Diolyde n'était pas seulement une école, en digne création des Dieux, elle était comme un être vivant. Un être vivant qui représentait la planète tout entière par extension et qui avait bien failli sombrer sous le joug de l'espion. Cette conscience propre qui ne souhaitait que le bien, avait vu le Mal la ronger jusqu'à mettre en péril son intégrité et celle de la terre entière. Diolyde dévoilait désormais un autre visage, celui de ses racines, peut-être même une part de son cœur. Les équipements dévoilés étaient un miracle de la main des divinités qui régissaient ces lieux. Diolyde se déployait, grandissait, se transfigurait, établissement vivant et renfermant l'avenir du monde.

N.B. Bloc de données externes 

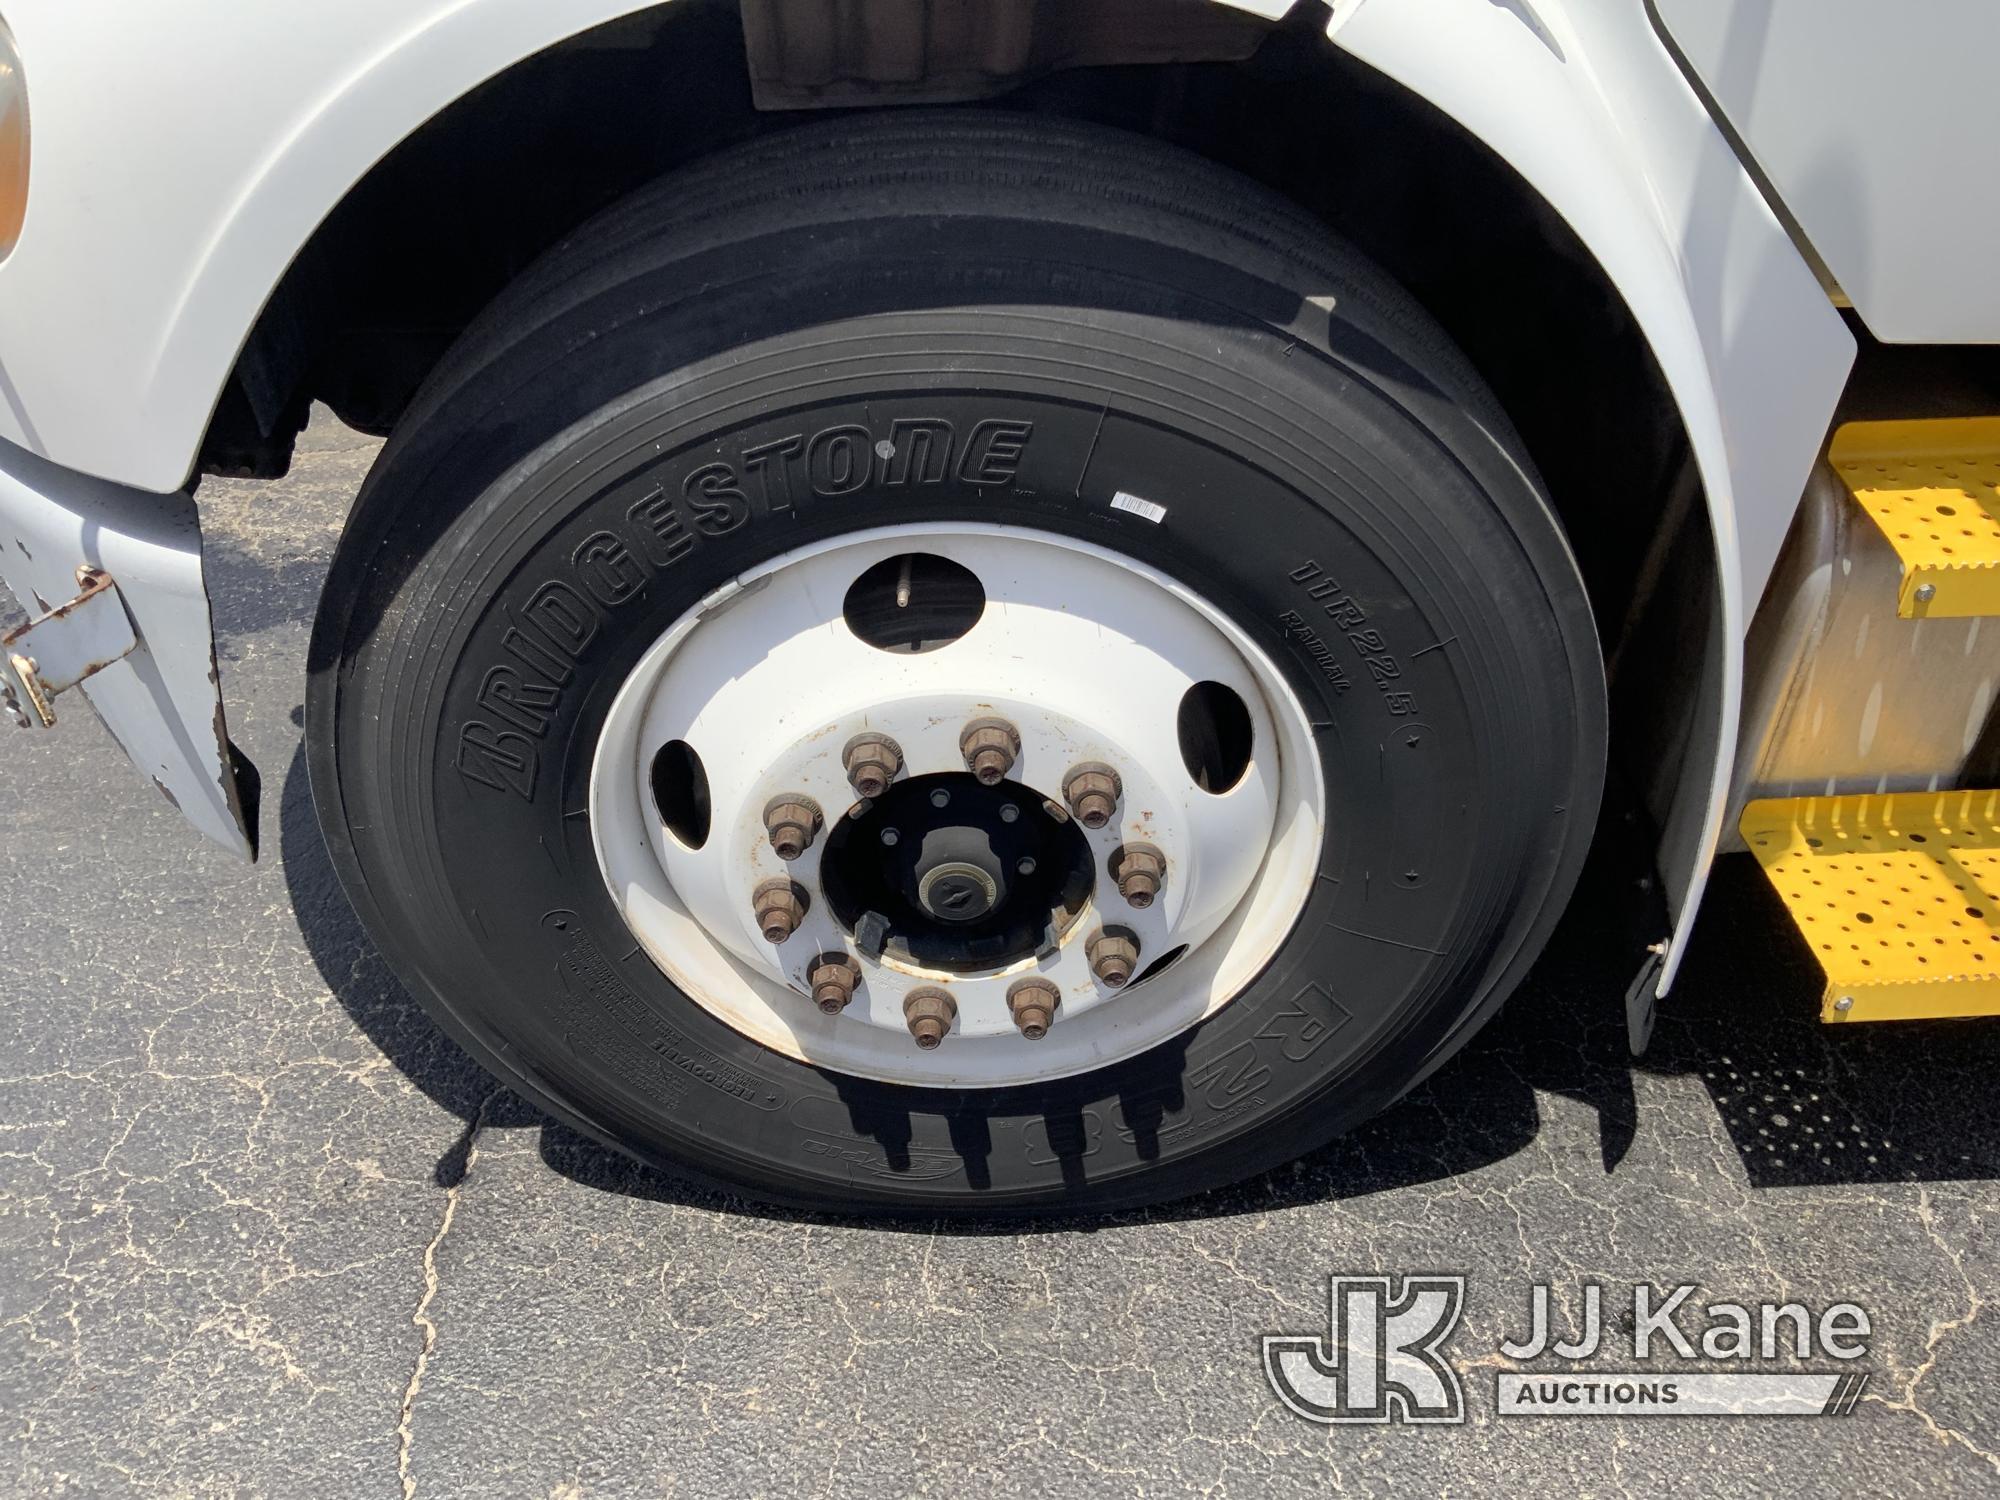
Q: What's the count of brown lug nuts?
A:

À l'heure où ses camarades se complaisaient dans leur nouveau terrain de jeu, une part d'entre eux sans comprendre l'urgence que comprenait la mise en place de tout ce matériel, Aaron se trouvait oisif, installé sur les marches à l'entrée de l'école. Il observait les plantes qui courraient sur l'un des murs et goûtait à cette vitalité, espérant y puiser un moral qui, pour la première fois depuis bien longtemps, lui faisait défaut. Il avait repoussé toutes les représentantes de la gent féminine, las de leurs bavardages incessants. Elles n'étaient pourtant pas idiotes, mais cherchaient tant à le séduire que leurs paroles perdaient tout intérêt. Il s'était imposé cette solitude, lui qui ne connaissait que la popularité et qui se trouvait toujours si bien entouré. L'Australien avait demandé une pause, un instant où personne ne viendrait déranger le fil de sa réflexion.

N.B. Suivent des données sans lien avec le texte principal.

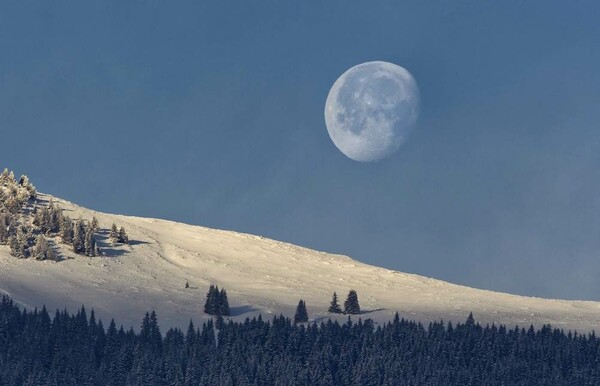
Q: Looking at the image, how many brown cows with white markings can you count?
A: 0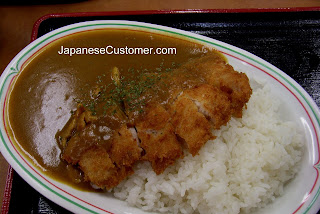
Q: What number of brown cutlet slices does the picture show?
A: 6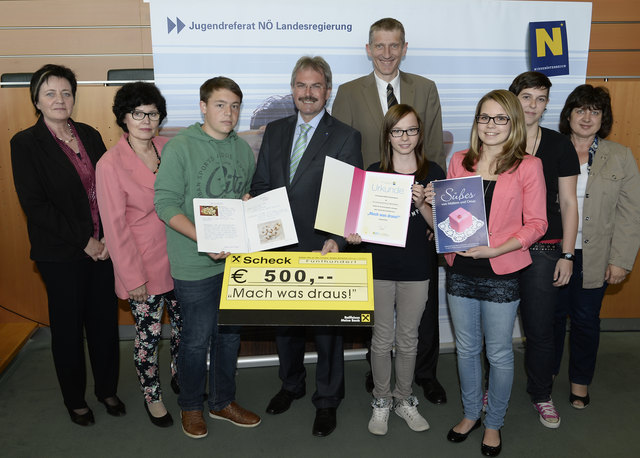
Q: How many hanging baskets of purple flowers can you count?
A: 0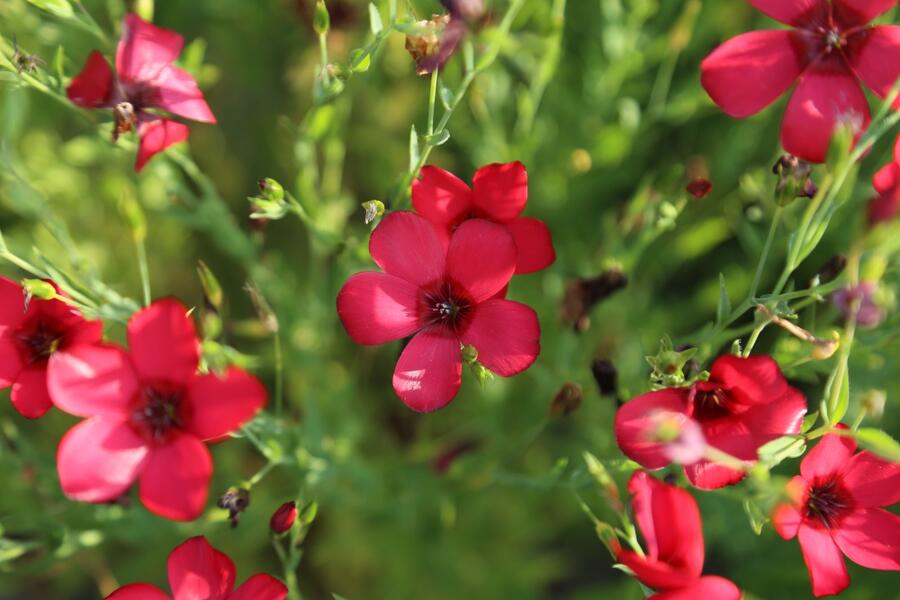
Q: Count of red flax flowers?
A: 11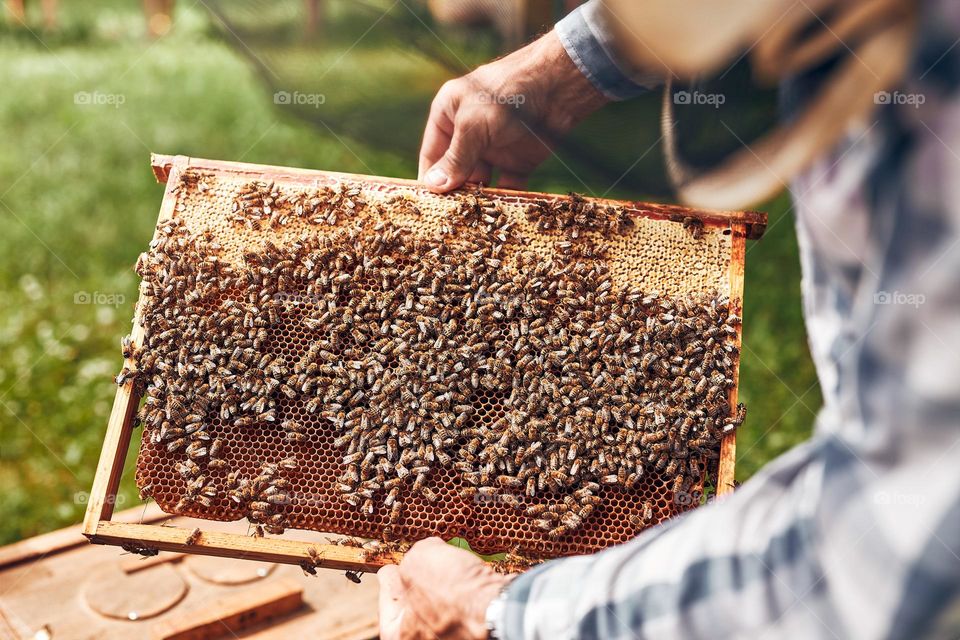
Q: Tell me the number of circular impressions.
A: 2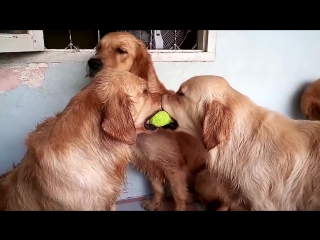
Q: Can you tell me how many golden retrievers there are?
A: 4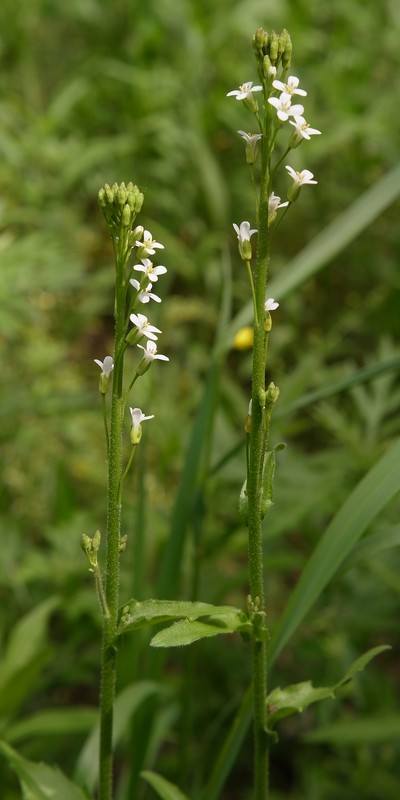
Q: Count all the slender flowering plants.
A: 2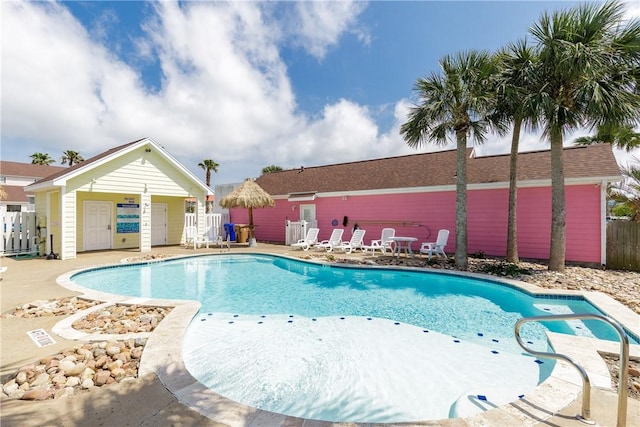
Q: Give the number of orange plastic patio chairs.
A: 0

— Est-ce que je peux me joindre à toi ? s'enquit une voix, derrière lui.

Les yeux d'Aaron roulèrent dans ses orbites. Etait-ce trop demandé que de s'octroyer une heure paisible au cœur de la journée ? Mais il reconnut l'ombre androgyne et triste d'Eole et n'eut plus à cœur de lui refuser sa requête.

— Non.

Son visage se décomposa encore davantage, le Russe ne percevant pas le second degré, moins audible qu'à l'accoutumée dans la voix de son ami.

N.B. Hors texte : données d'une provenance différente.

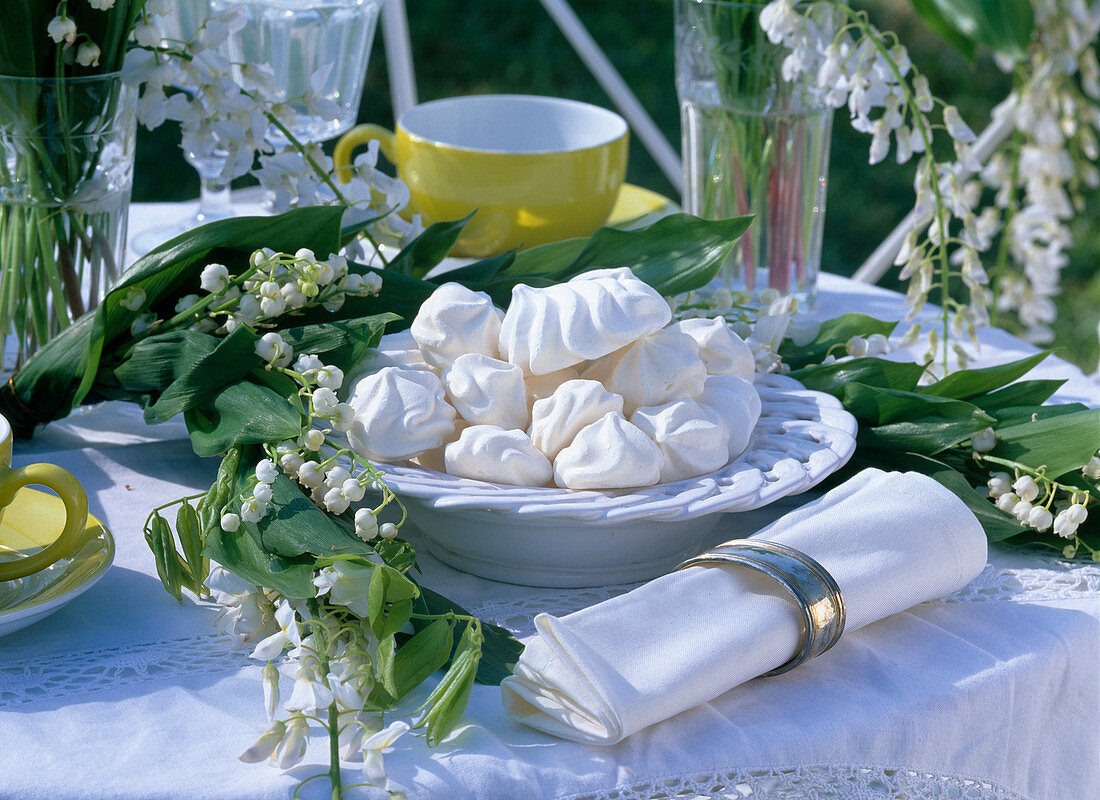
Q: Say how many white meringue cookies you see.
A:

— Allez, je rigole ! Assieds-toi !

Eole se détendit et s'installa sur les marches, son regard sans fond se portant devant lui par pur automatisme. Il embrassa la cour du regard, ce lieu prisé des élèves durant leurs heures libres et qui se trouvait étrangement désert.

— Les filles racontent que tu les as envoyées paître, dit le garçon, l'air de rien.

— Pour une fois qu'une rumeur n'est pas infondée. Détends-toi, j'ai épargné Eléonore, j'ai compris avec le temps.

Les joues du capitaine de l'équipe de football s'empourprèrent et le trahirent avant qu'il n'ait le loisir de se justifier. Ses pensées se focalisèrent immédiatement sur leur récent baiser. Une délivrance pour celui qui était tombé amoureux de cette fille discrète, effacée, timide à l'extrême, depuis de longs mois. La concrétisation de ses souhaits les plus intimes et que son caractère proprement pudique n'aurait avoué pour rien au monde.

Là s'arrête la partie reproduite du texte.